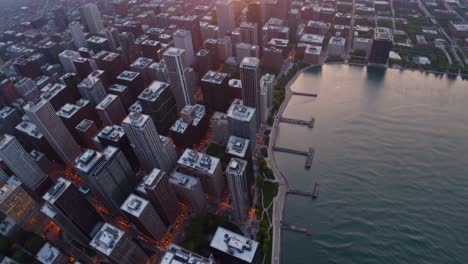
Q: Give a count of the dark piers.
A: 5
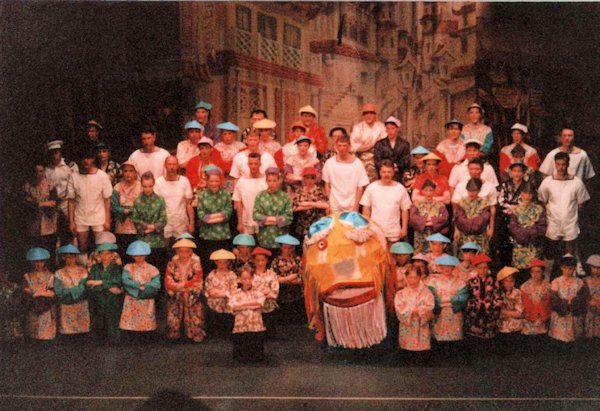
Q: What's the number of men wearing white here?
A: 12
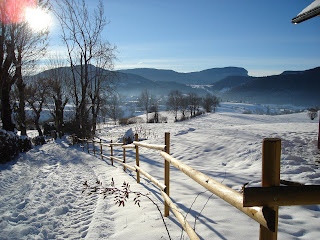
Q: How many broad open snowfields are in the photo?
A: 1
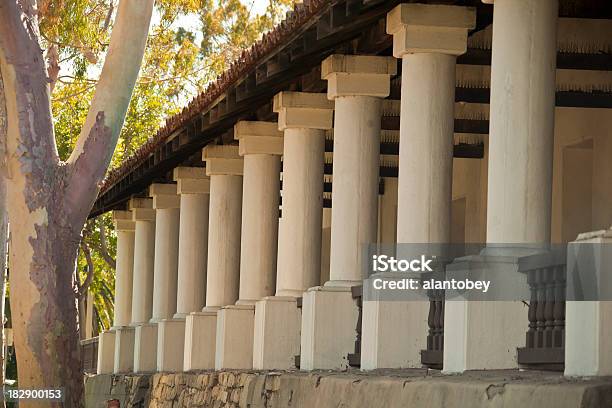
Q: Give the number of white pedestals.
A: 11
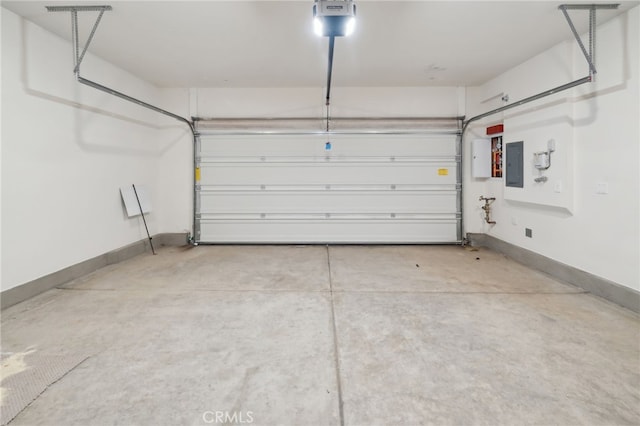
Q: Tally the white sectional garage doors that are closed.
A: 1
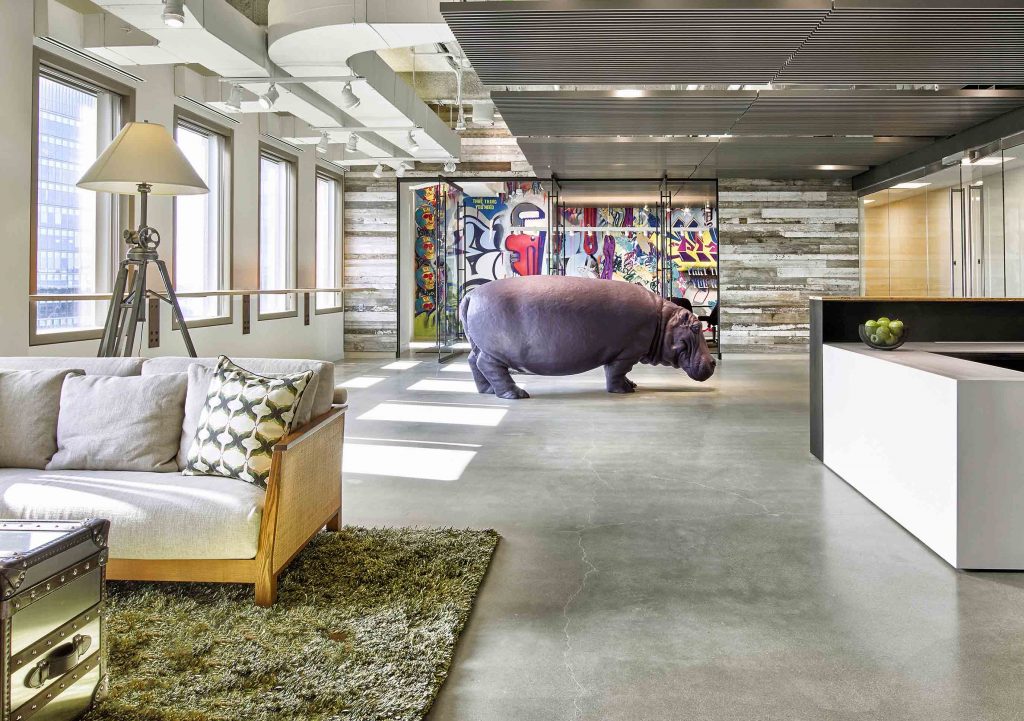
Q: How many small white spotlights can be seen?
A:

= = =

Exact reproduction is required for the lines from the one containing "Q: How many broad" through the end of the material, and for those lines only, without pictures.

Q: How many broad open snowfields are in the photo?
A: 1
Q: Give the number of white pedestals.
A: 11
Q: Tally the white sectional garage doors that are closed.
A: 1
Q: How many small white spotlights can be seen?
A:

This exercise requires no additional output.